O Paradoxo do Desempenho afirma que um kernel matematicamente perfeito, como $out = x + y$, pode realmente se comportar pior que um loop no CPU se não conseguir amortizar os custos fixos do hardware da GPU. Isso frequentemente se manifesta como o Imposto de Inicialização.
1. O Falácia da "Correção"
A correção funcional não é um indicador de eficiência. Embora seu código Triton possa distribuir corretamente o trabalho entre milhares de threads, se a quantidade total de trabalho (N) for pequena, a GPU permanecerá subutilizada. O hardware gasta mais tempo em transições de estado do que em operações aritméticas reais.
2. A Armadilha da Medição em Python
Medir o desempenho de código GPU em Python usando time.time() é perigoso. Chamadas GPU são assíncronas; o Python simplesmente coloca na fila o comando e segue em frente. Sem torch.cuda.synchronize(), você mede o tempo de fila. Com sincronização, você mede a latência Host-to-Device, que geralmente é 10 vezes maior que a própria execução do kernel.

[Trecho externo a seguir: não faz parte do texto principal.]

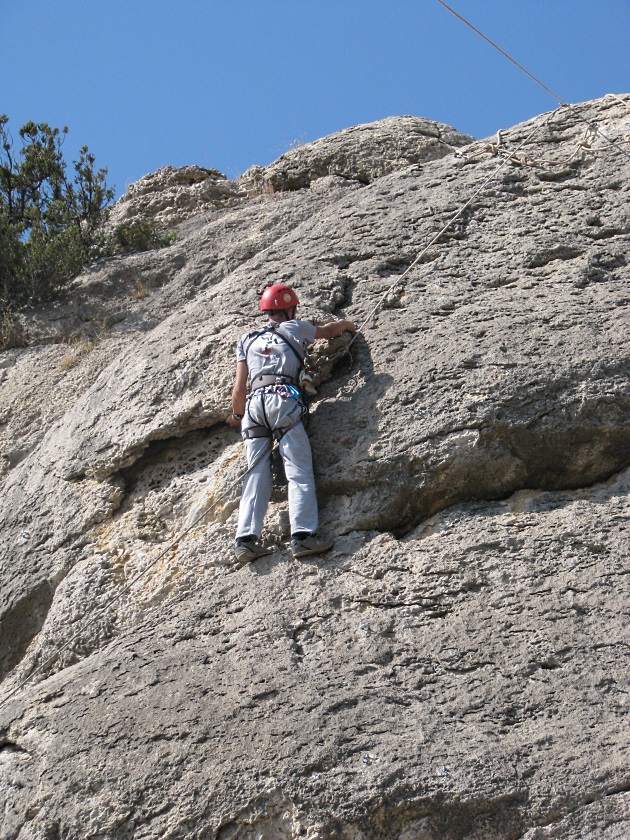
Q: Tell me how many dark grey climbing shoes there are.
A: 2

3. Latência vs. Throughput
Para superar o paradoxo, você deve fornecer trabalho suficiente para "esconder" a latência de inicialização. Este é o processo de transição de um regime limitado por latência regime (limitado pela barramento CPU-GPU) para um regime limitado por throughput regime (limitado pela memória ou computação da GPU).